Едва различимая улыбка была ему ответом. Но он наловчился видеть даже неразличимое.


– Хочешь, закажу что-нибудь?

– Напрасные старания: у них ни чёрной икры, ни креветок.

– Всё такой же.

– Как  ёлка, зимой и летом одним цветом. А ты?

– А что я?

– Однажды ты сказала, что ненавидишь себя за то, что красива.

– Разве?

– Ты мечтала превратиться в уродину, чтобы проверить искренность претендентов...  Помнится, ты говорила, что не выйдешь замуж, пока не получишь, не вызывающих сомнения, доказательств. Следует ли понимать, что искомое получено сполна?

– Понимай, как хочешь.

– Этим и ограничусь.  Что, у тебя дети? С тех пор, как мы расстались, я ничего о тебе не знаю. Напрасно ты рвала письма: и мои, и те, что писала мне.

– Сумасшедший!

– А что, твой муж умён? Впрочем, наверняка, скроен по вычерченной тобой схеме.

– Можешь не беспокоиться. У меня всё хорошо. Замечательно!

– Если правда, значит, сотворила его по образу своему и подобию.

– А ведь я могу уйти.

– Тогда не получишь того, ради чего пришла.

– Только не злись, ладно?

– Злость спасает меня.

– По-твоему виновата я? 

– Зачем спрашивать, если сама в этом уверена?

– Сделай одолжение,  не прокурорствуй. Мне и без тебя хватает обвинительных речей. Моя единственная вина в том, что ты меня любишь.  Не надо возвращаться к прошлому.  Я благодарна тебе за всё, и моя благодарность шире, чем ты можешь себе представить. Сейчас я понимаю тебя лучше, но даже теперешнее моё понимание ничего  не изменит. Мы разные, словно живём на разных полюсах. Между нами земной шар привычек, желаний, вкусов,  предрассудков. Кроме того, я была обманута тобой. Впрочем, теперь я не считаю это обманом: ты не мог быть другим, если бы даже захотел. Но мужчина, живущий иллюзиями, устроит далеко не каждую женщину. Теперь я понимаю,  ты никогда не писал хорошо. Любить ты умеешь, этого у тебя не отнять. А писать — нет. Вот если бы возненавидел меня, чего не исключаю, у тебя бы получилось.  Любовь  в  твоих писаниях всегда, или почти всегда, выглядит тускло, тогда,  как злость...  Всё, что ты писал обо мне...

– Тебе нравилось.

– Тогда. А сейчас выглядит скучным. Преврати меня в лабораторного кролика: отдельно голова, отдельно сердце... 

– А всё остальное... Тоже отдельно?

– Вместе, – она не удержалась от улыбки.  – Но в виде исключения.

– Значит, ты всё-таки перечитываешь меня?   Непременно напишу о тебе именно так, как просишь.

– Поверь, возненавидеть меня, для тебя единственный выход. 

– Благодарю за совет.

– Обещаешь?

– Уже пообещал.

– Отлично. Разойдёмся поодиночке.

– Я мог бы тебя проводить.

– Ни в коем случае.


Она встала. Официантки напряжённо ждали, когда она наденет шапку-невидимку.


– Когда собираешься уезжать?

– Для тебя я уже уехал.

– А я и вправду пишу тебе... Иногда.

– Чаще не позволяют семейные обязанности?

– Я не забыла тебя. А если и забыла,  то не так, как мне бы хотелось.

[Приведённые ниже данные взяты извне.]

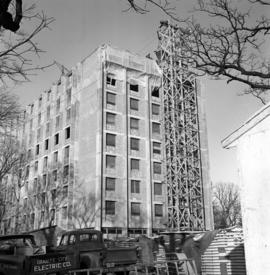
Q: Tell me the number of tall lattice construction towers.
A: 1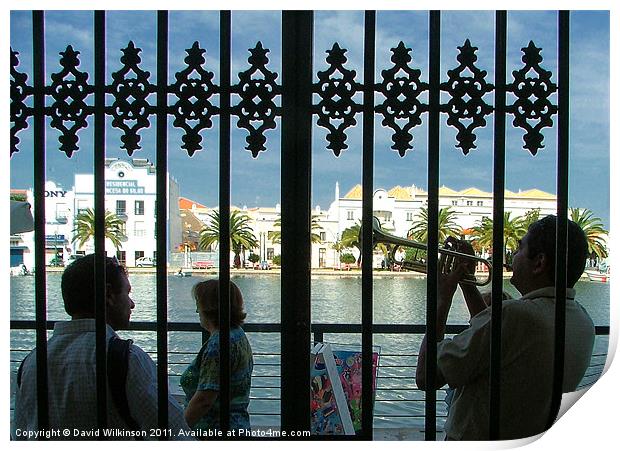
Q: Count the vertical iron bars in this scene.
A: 9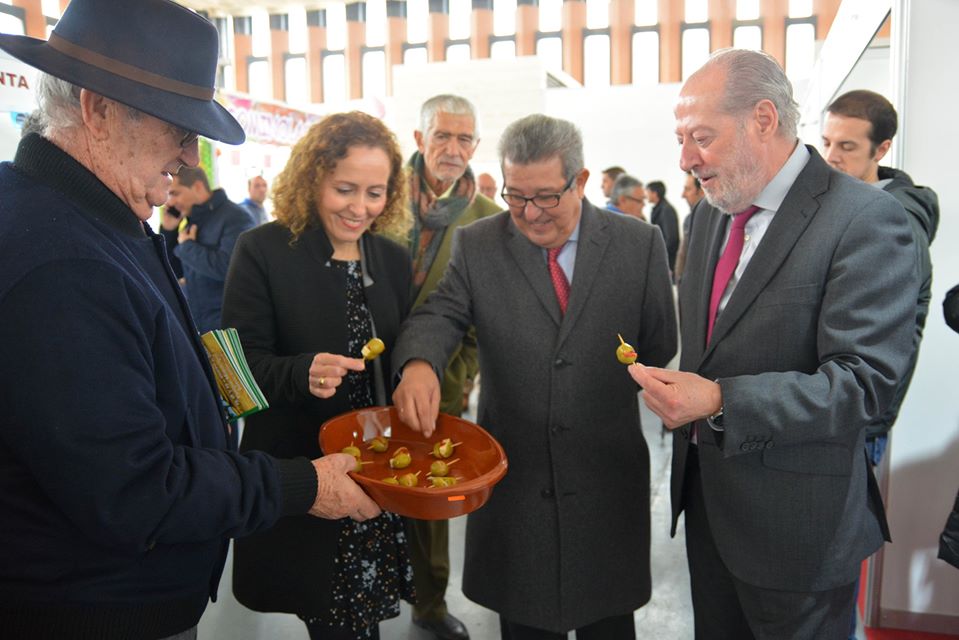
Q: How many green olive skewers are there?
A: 11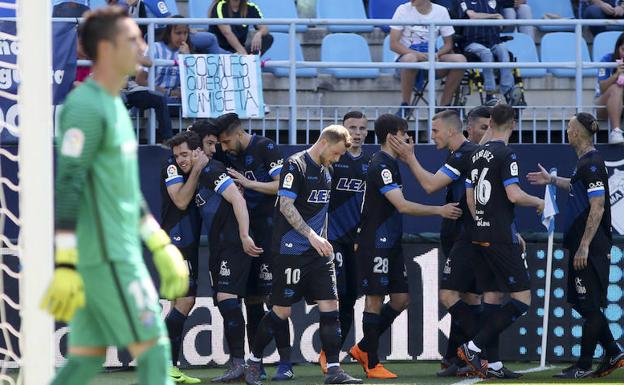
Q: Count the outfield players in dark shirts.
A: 10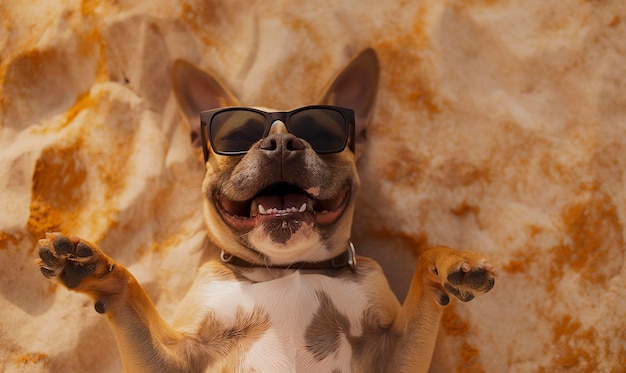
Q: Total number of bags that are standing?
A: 0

Он самоотверженно поспешил ей на помощь:


– Необходима осторожность. Ещё немного и мы поменяемся ролями.


Она ушла, не попрощавшись. Он вышел несколько минут спустя. Был вечер. Был дождь, смывающий следы, но не чувства. Осенние краски были бесцветны и пусты. А посреди холодного и неуютного мира была женщина, которую любил и очень бы хотел возненавидеть.